SconSula Tey Riflessioni


Ne abbiamo già discusso in altre occasioni. La maggior parte della costa adriatica italiana è stata collocata sul lato sbagliato. E questo è un dato di fatto. Ora, premesso che porvi rimedio geograficamente parlando è alquanto arduo, come unica alternativa, qualora abbiate la necessità inderogabile di posizionarvi all'alba sulla costa per una sessione di seawatching, dovrete prendere opportuni accordi con il malcapitato astro che vi sorgerà in fronte, all'ora convenuta. Converrete tuttavia con me che il suggerimento di non presentarsi all'appello risulterebbe alquanto poco elegante e conseguentemente la strategia di proporgli un vago camuffamento fatto di nuvole potrebbe risultare la migliore. E dunque, ci risiamo. Domenica 26 gennaio 2020. Ebn Italia, capitanata per l'occasione da Davide Valenti, organizza il Sula Day, alla ricerca di Sule e altri uccelli pelagici e marini. Dalle 8 alle 9 tutti in spiaggia ad osservare il mare. Nel guazzabuglio di imprevisti concomitanti (tipo un turno lavorativo pomeridiano che mi manda a dormire ben oltre l'orario tipico usuale a cui sono abituato dalla gallina che c'è in me) ci prova anche Tringa. Una squadra in Foce al Tagliamento, un'altra in Foce all'Isonzo. Sveglia alle 5.30 per essere pronti e pimpanti all'alba. Ma devi ricordarti di dare conferma quando selezioni l'orario. Così alle 6.10 quando guardi il telefono domandandoti perché la sveglia non ha suonato capisci che la giornata comincia a mandare i suoi segnali premonitori.
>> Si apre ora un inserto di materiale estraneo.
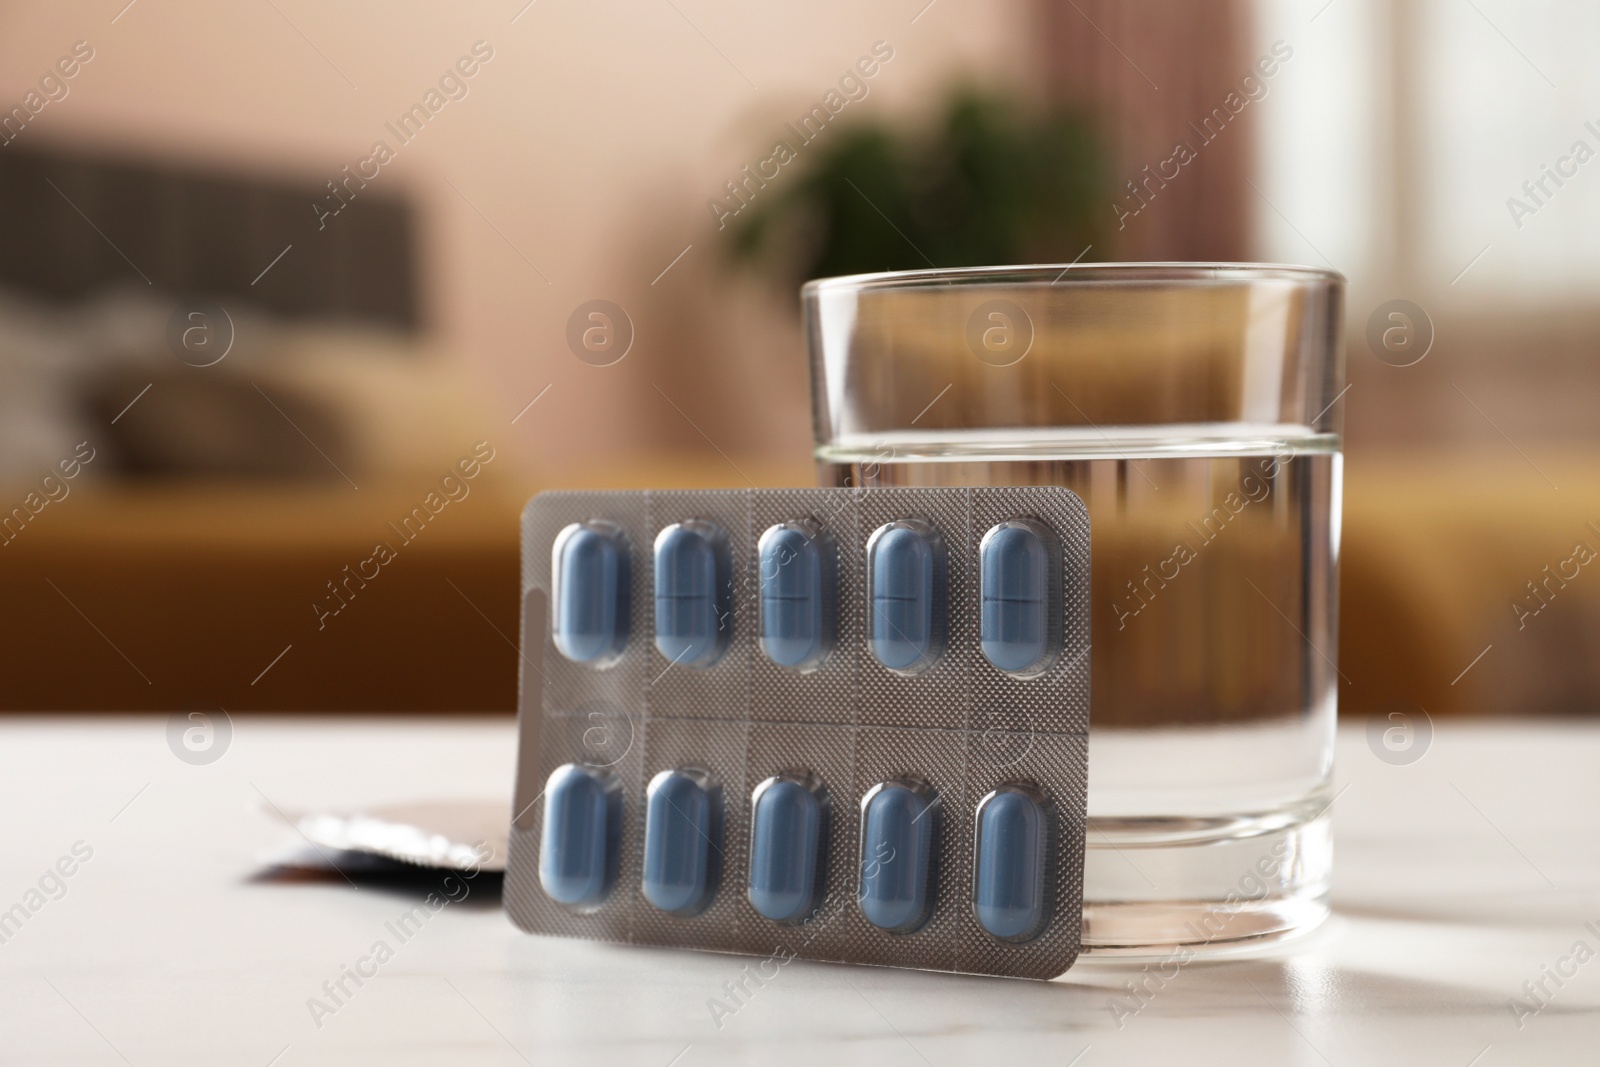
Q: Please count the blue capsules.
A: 10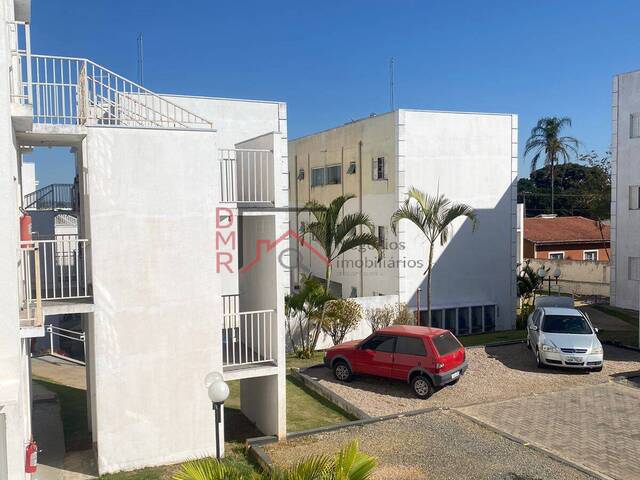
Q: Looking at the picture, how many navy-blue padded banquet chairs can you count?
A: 0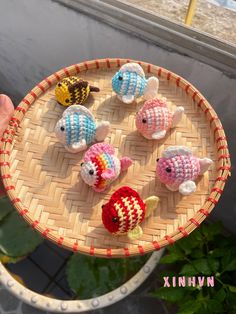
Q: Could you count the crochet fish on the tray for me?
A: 7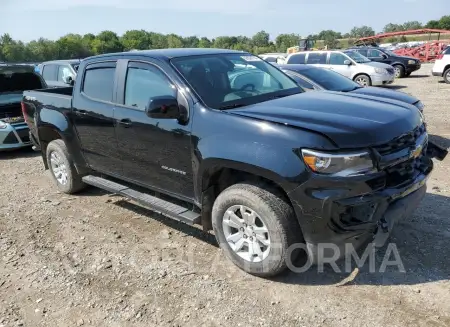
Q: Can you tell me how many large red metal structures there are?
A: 1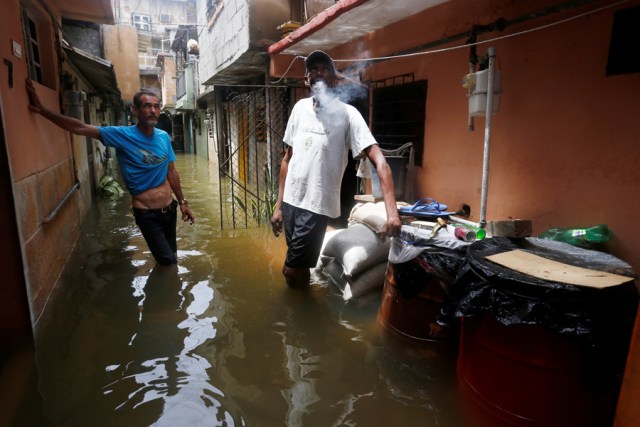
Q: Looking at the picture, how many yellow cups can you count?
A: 0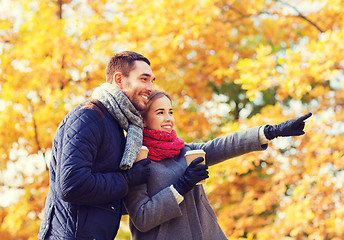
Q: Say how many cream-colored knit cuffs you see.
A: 2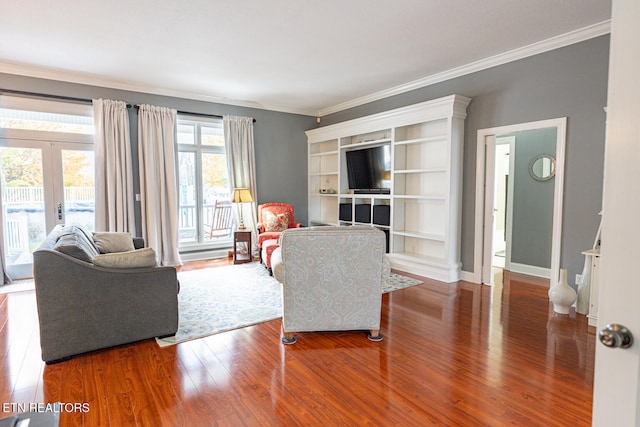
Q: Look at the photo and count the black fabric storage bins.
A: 3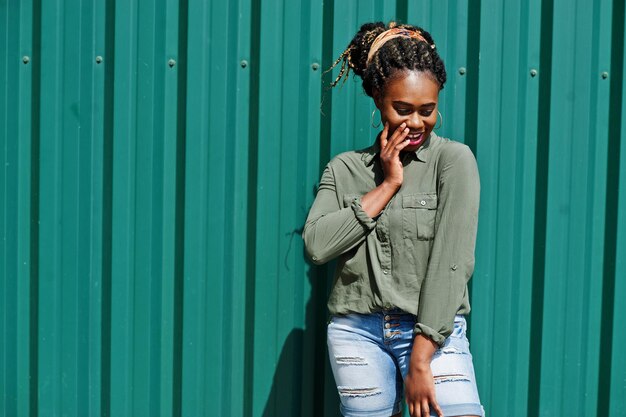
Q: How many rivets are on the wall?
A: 8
Perché, oltre al ritardo, fuori dalla finestra, dopo oltre un mese di siccità, con una breve brevissima parentesi il giorno prima, piove. Davvero intendo. Piove. Ma non importa. Anche dovesse piovere sulla costa pazienza, troveremo un riparo e sonderemo l'orizzonte alla ricerca di qualsiasi cosa si muova! Quindi, in ritardo, con la pioggia, ma si parte lo stesso. E in Foce al Tagliamento si arriva praticamente all'alba, comunque.
 
 
Alba che, come da accordi, non si manifesta. Il Sole è incappato in una coltre nebulosa. Non solo lui. Anche quell'orizzonte che avremmo dovuto scandagliare. Si è trasferito molto ma molto più vicino alla spiaggia di quanto non lo ricordassi nelle ultime occasioni. 
 


 
E adesso non posso nemmeno tuffarmi in acqua sbraitando nel tentativo di intimorirlo allo scopo di allontanarlo. Non ci provo neanche. Mi rassegno a tenermelo vicino. Confidando che qualche ospite incauto vista l'alta marea si approssimi ugualmente alla riva. Ah, dimenticavo. Nel frattempo smette di piovere. Il disintegratore di nuvole funziona, ma per la nebbia (e per il vento) come detto non sono stato fornito di strumentazione idonea. Non ho neppure fatto il corso di abilitazione. Il vento, per lo meno, latita. Cerco un posto adatto al mio temporaneo bivacco.
 
 
Scruto i dintorni nei pochi minuti che mi separano dall'orario pattuito. E sono già le 8. Riesco a intercettare la STROLAGA MINORE prima che scompaia risalendo il Tagliamento.
 
 
SVASSI PICCOLI e SVASSI MAGGIORI nuotano e volano al limite della visibilità. A decine. Impossibile essere precisi nei conteggi. I GABBIANI REALI sono gli unici vociferi confusionari. Poi comincia la saga dei CORMORANI. Prima meno di una decina.
 
 
Poi si radunano dai dintorni, nuotando insieme. Una trentina forse. Ce ne sono 8 in volo che si allontanano dall'alto mare dirigendosi verso la terra ferma. Verso di me. Non so neanche se contarli. Li inquadro per scrupolo a binocolo. Che strani CORMORANI. Assolutamente silenziosi, con corpo grigiastro, ali lunghe con sottoala scuro in modo apparentemente omogeneo, collo lungo e scuro, testa relativamente piccola, becco scuro... nel senso che non è per nulla tozzo e neppure arancio brillante. Proprio per niente. Il primo pensiero che mi passa per la mente è "E adesso chi mi crede che mi stanno sorvolando 8 OCHE GRANAIOLE?". E il secondo pensiero è "Ma le OCHE GRANAIOLE svernanti che fine hanno fatto?". Poi il terzo "Ottuso babbeo perché non tiri fuori la macchina fotografica e provi almeno a fotografarle?". Ecco. Considerata la nebbia che non consente al mio obbiettivo di inquadrare e mettere a fuoco i soggetti, sommato alle mie note capacità artistiche, questo è il risultato.
 
 
Sono perfettamente consapevole che non farà che assecondare il vostro pensiero che io sia un allucinato visionario. Concordo perfettamente con voi, più passa il tempo e meno credo alle panzane che racconto. Sconfortato dalla mia irrimediabile imperizia torno ad osservare il mare. Che ricordavo, se non azzurro, quantomeno grigio. Ma lo ritrovo nero. Un mare fatto di CORMORANI.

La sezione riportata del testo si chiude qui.